• _Problem details_
Your task is to return all of the entries below exactly, leaving out each picture.

►

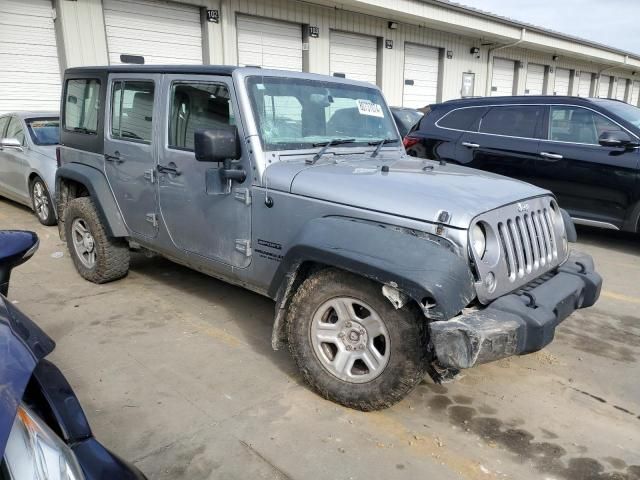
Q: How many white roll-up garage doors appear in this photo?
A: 12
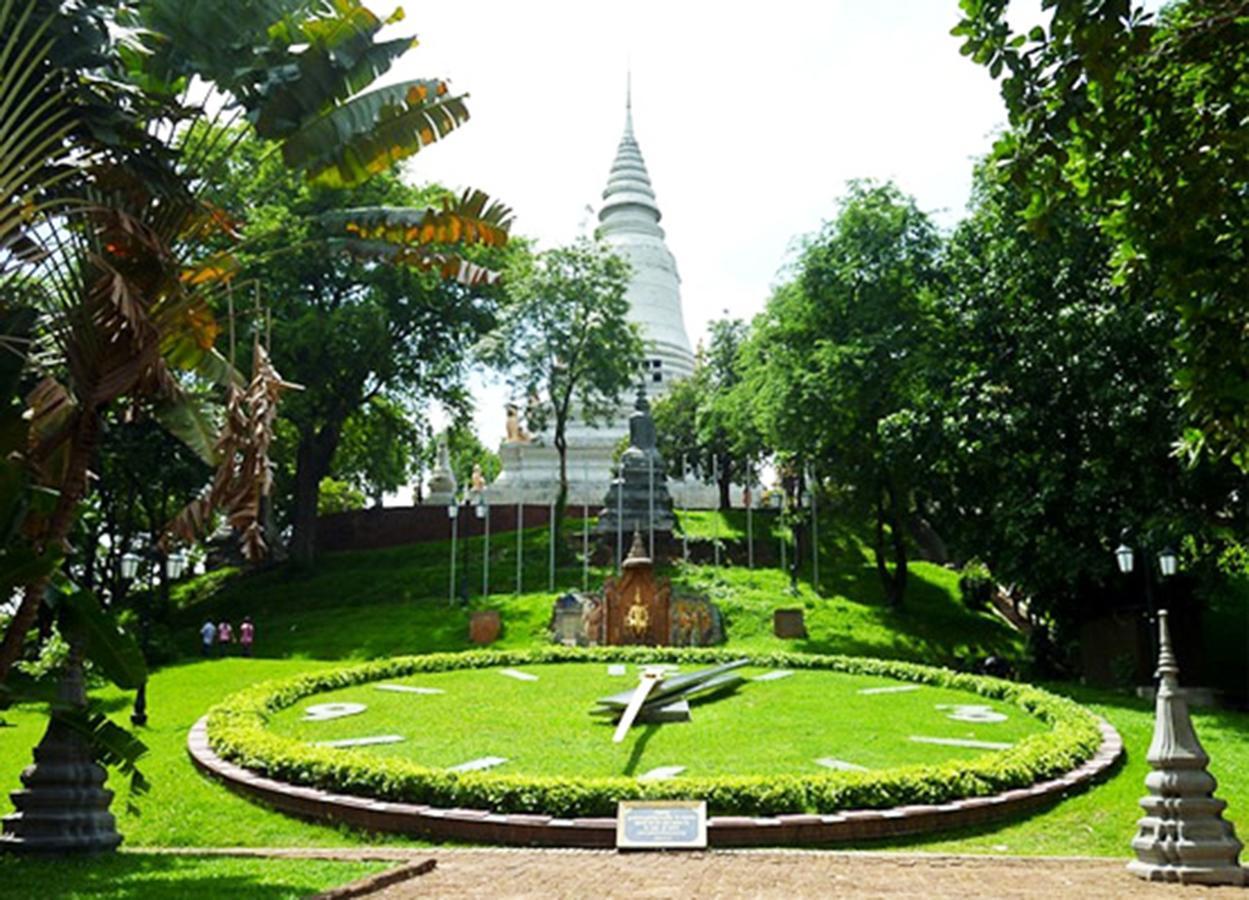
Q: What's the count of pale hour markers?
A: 12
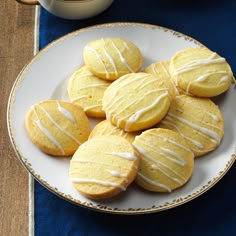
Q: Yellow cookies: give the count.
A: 10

◄

• _Result of this task_
Q: How many white roll-up garage doors appear in this photo?
A: 12
Q: What's the count of pale hour markers?
A: 12
Q: Yellow cookies: give the count.
A: 10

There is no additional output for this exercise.